3 de octubre de 2012 - Istambul - Dia de paseos livianos. Primera visita: al Mercado de las especias, también conocido como mercado egipcio. El edificio es de 1661. En otras palabras: mientras en nuestro país, que ni siquiera existía, los pueblos originaros andaban casi en bolas, los turcos ya comerciaban en un bonito edificio. A la salida nos salteamos la Mezquita Nueva, porque apenas tiene cuatrocientos años. Nos fuimos a la de Süleyman. Que me pareció mucho más bonita que la azul, hablando del interior. Hubiera sido una pérdida si no la visitábamos. Bordeamos la universidad, vimos el acueducto, poco interesante, y entramos en la mezquita Sehzade. Aunque interesante, luego de la de Suleyman, no puede competir. Nos sentamos en un barcito y discutimos por la cuenta. Volvimos a nuestro hotel. Compré cerveza y discutí por la cuenta. Dentro de un rato iremos a discutir la cuenta del restaurante. Exagero, vamos a ir a un restaurante ya conocido, donde no se "equivocan" con la cuenta. 

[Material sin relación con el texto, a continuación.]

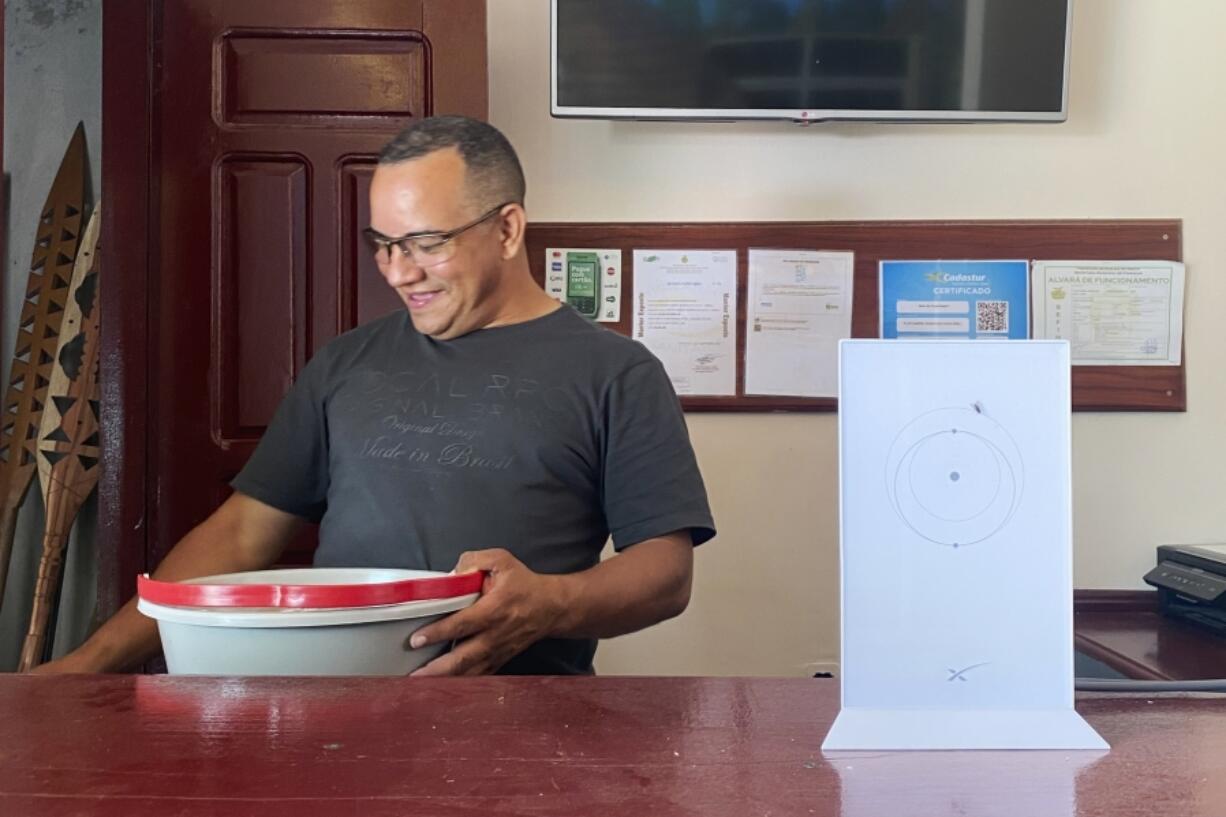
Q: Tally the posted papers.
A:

4 de octubre de 2012 - Istanbul - Ultimo día en Turquía. Ayer les tiramos unos misiles a los sirios, que ni cuenta se dieron. Están ocupados peleando entre ellos. Como ciertos latinoamericanos que pelean por mucho menos, apenas por unas carteritas Luis Vuiton. Volviendo a estos pagos, hoy visitamos Cukuc Aia Sofia, la pequeña Agia Sofía. Que mandaron construir Justiniano y Teodora en 530, más o menos. Después se convirtió en mezquita, y sigue siéndolo hasta hoy. Y a mí me sigue divirtiendo esto del cambio de dioses que es frecuente por estos pagos. Desde que unos y otros afirman ser unicos y verdaderos, todos menos uno, o todos, macanean. O están en otro lado, y ni se enteran del cambio de inquilino. Dejando la teología de lado nos fuimos al museo de arte islámico, y nos cansamos de ver alfombras, caligrafía. lámparas, tinteros y cosas al estilo. Bonito museo, fue palacio de algo, tendré que averiguar. Luego de un descanso en nuestro hotel 4 ratones, nos vamos al Gran Bazar a reventar nuestros dólares y euros. Y este párrafo lo agrego antes de acostarnos: compramos poco y nada en el Gran Bazar. Creo que nada. Como teníamos vistas algunas compras posibles en los laterales del bazar de las especies, nos fuimos para allí, es cerca. Y compramos algunas ropas, una cartera "Luis Vuiton" y otras pavadas. El tram nos devolvió a nuestro barrio, y bajamos las empinadas calles del barrio de los zapateros hasta nuestro hotel, donde nos quedan unas pocas horas hasta que suene el despertador. 

 

 

5 de octubre de 2012 - En el airbus de Turkish airlines, - A las seis de la mañana sonó el puto despertador. Poco después empezamos a arrastrar las valijitas hacia Çemberlitaş, es decir, cuesta arriba. El tranvía llegó enseguida. En una estación de nombre imposible de recordar, cambiamos al metro. El recorrido del metro culmina en Ataturk Havalimani, o sea en el aeropuerto. Hicimos el check-in a poco de llegar, desayunamos en un bar cualquiera, compramos unas zonceras como para gastar las útimas liras, pero terminamos poniendo unos euros encima, con la kredi karti. Embarcamos por la puerta 219, y estuvimos arriba del airbus de Turkish Airlines. Esta compañía es una maravilla, creo que volveremos a volar en ella. Quizá rumbo a India y Nepal, que son destinos que empiezan a dar vueltas en mis deterioradas neuronas. Nunca he comido tan bien, y con cubiertos metálicos, arriba de un avión. Degusté  un aperitivo sobre la costa del Egeo, que terminé sin apuro sobre la isla de Corfú, todavia en Grecia. La entrada, de salmón rosado ahumado, con una crema de yogurt, la disfruté en Sicilia. Desprecié una crema con pepinos a la vista de Taormina, me comí la carne con berenjenas y arroz sobre el Mediterráneo. El café lo tomé, si no me engaña el mapa de la pantallita, en Túnez. Digamos en el norte de Africa. A la vista de la ciudad de Monastir. Habrá que averiguar dónde queda Monastir. Mientras escribía pasamos Kairuán, en mi vida había escuchado el nombre. No sé porqué nos han hecho bajar la cortinita, así que tendré que conformarme con el mapa en pantalla, o con la cámara que mira hacia abajo. Aprovecharé que este avión tiene internet, para actualizar la página.